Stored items
★ ★ ★ ★ ★

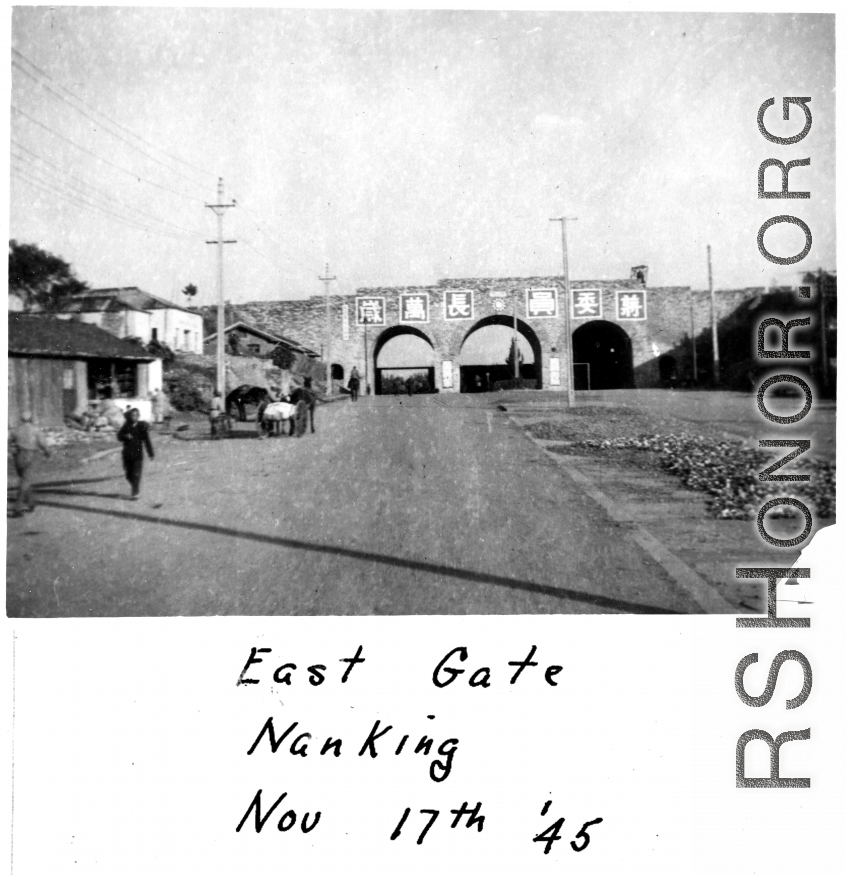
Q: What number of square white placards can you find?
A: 6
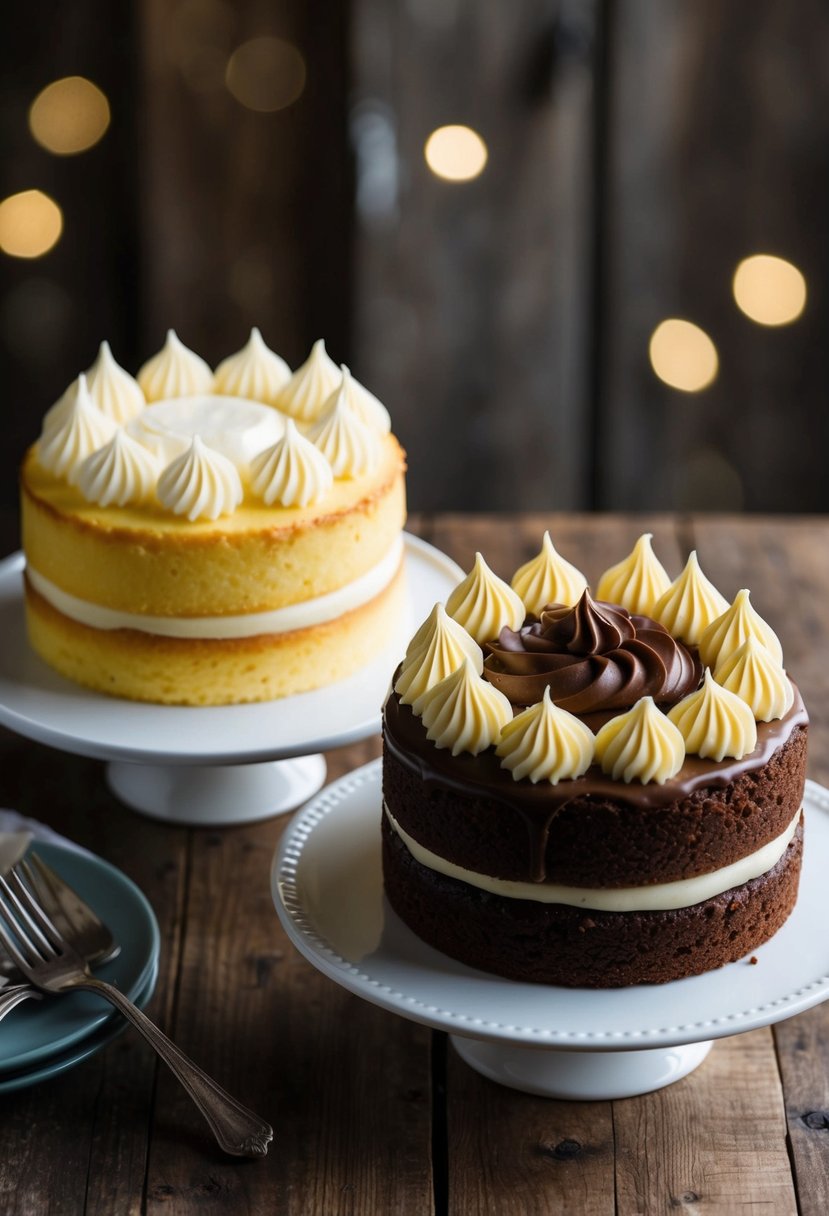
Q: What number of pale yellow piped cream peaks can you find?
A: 11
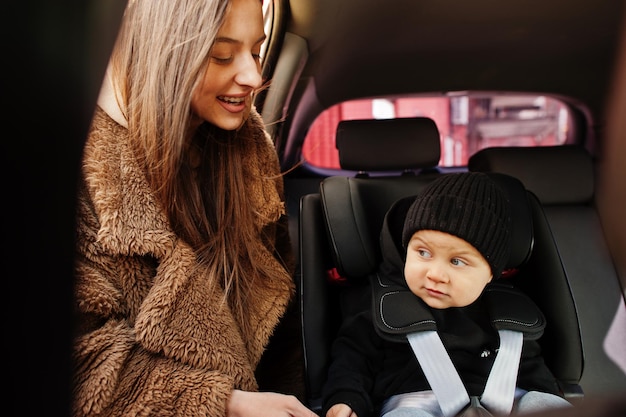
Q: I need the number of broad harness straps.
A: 2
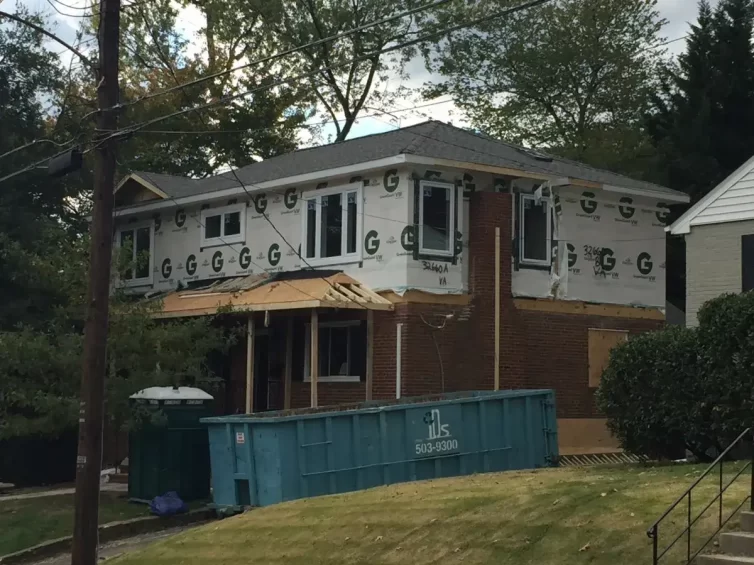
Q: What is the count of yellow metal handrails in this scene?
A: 0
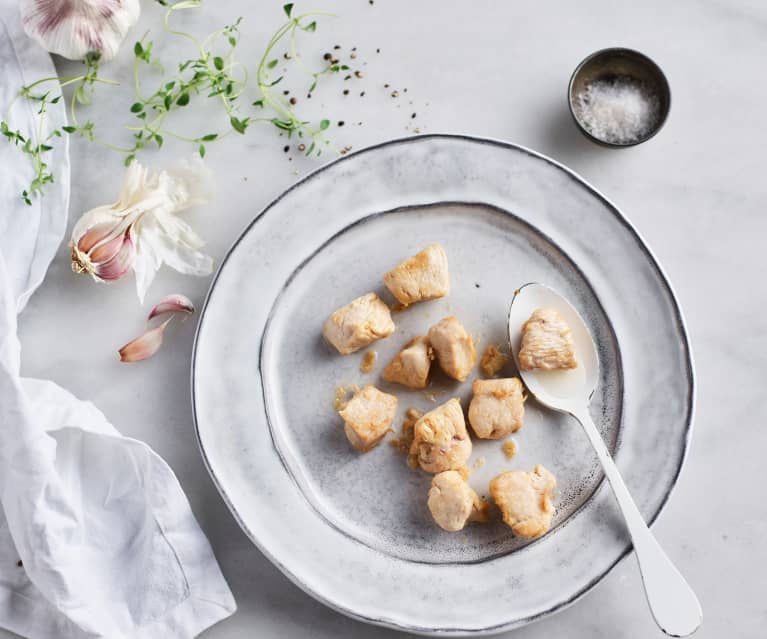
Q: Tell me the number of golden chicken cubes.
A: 10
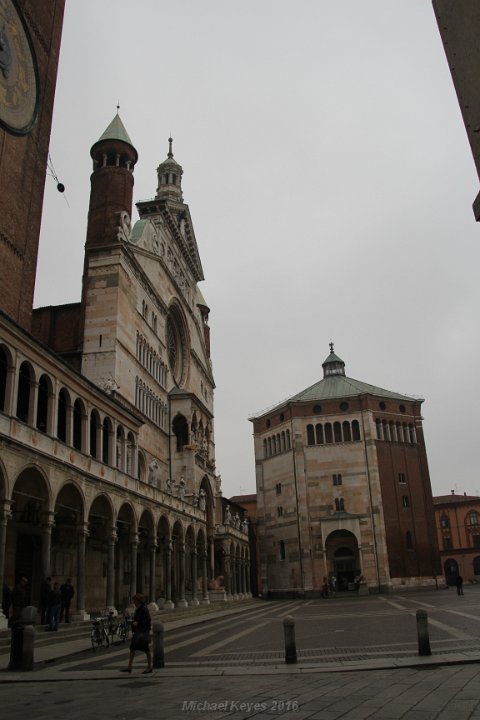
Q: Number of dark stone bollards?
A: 4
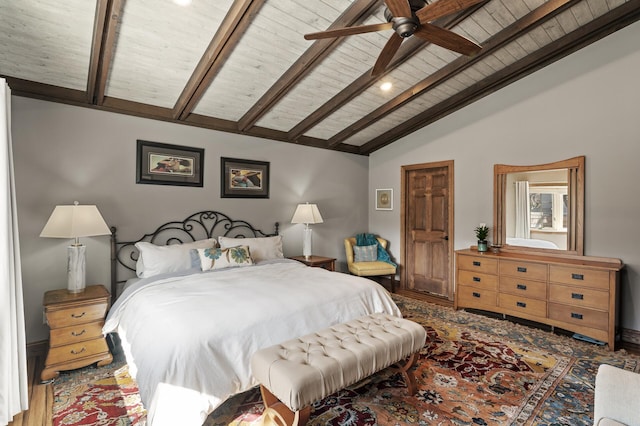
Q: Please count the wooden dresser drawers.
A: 9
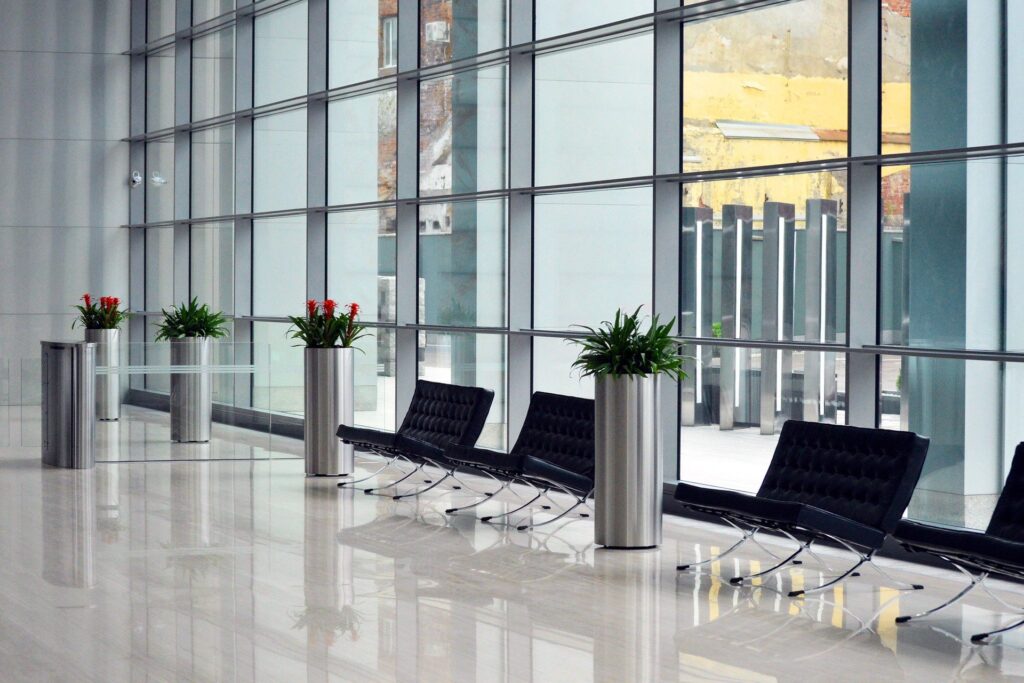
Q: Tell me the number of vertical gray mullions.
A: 8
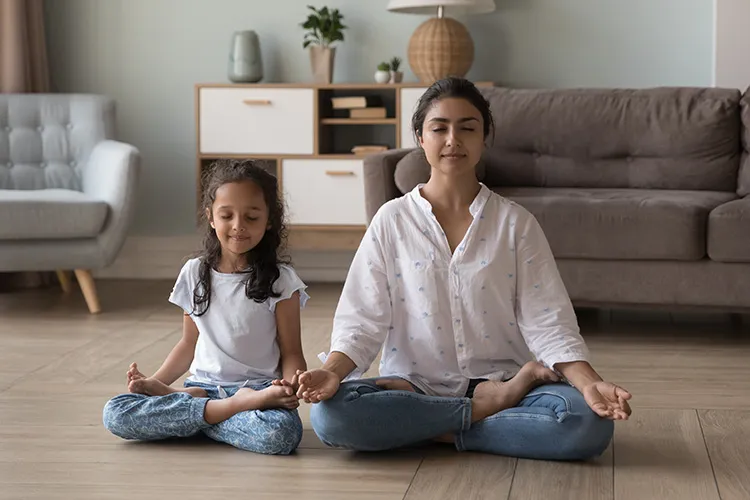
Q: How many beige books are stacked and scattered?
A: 3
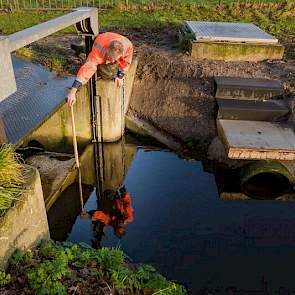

★ ★ ★ ★ ★

Problem requirements
Please write every line above out exactly as given, except for any pictures.

Result of the task
Q: What number of square white placards can you find?
A: 6
Q: What number of pale yellow piped cream peaks can you find?
A: 11
Q: I need the number of broad harness straps.
A: 2
Q: What is the count of yellow metal handrails in this scene?
A: 0
Q: Tell me the number of golden chicken cubes.
A: 10
Q: Number of dark stone bollards?
A: 4
Q: Please count the wooden dresser drawers.
A: 9
Q: Tell me the number of vertical gray mullions.
A: 8
Q: How many beige books are stacked and scattered?
A: 3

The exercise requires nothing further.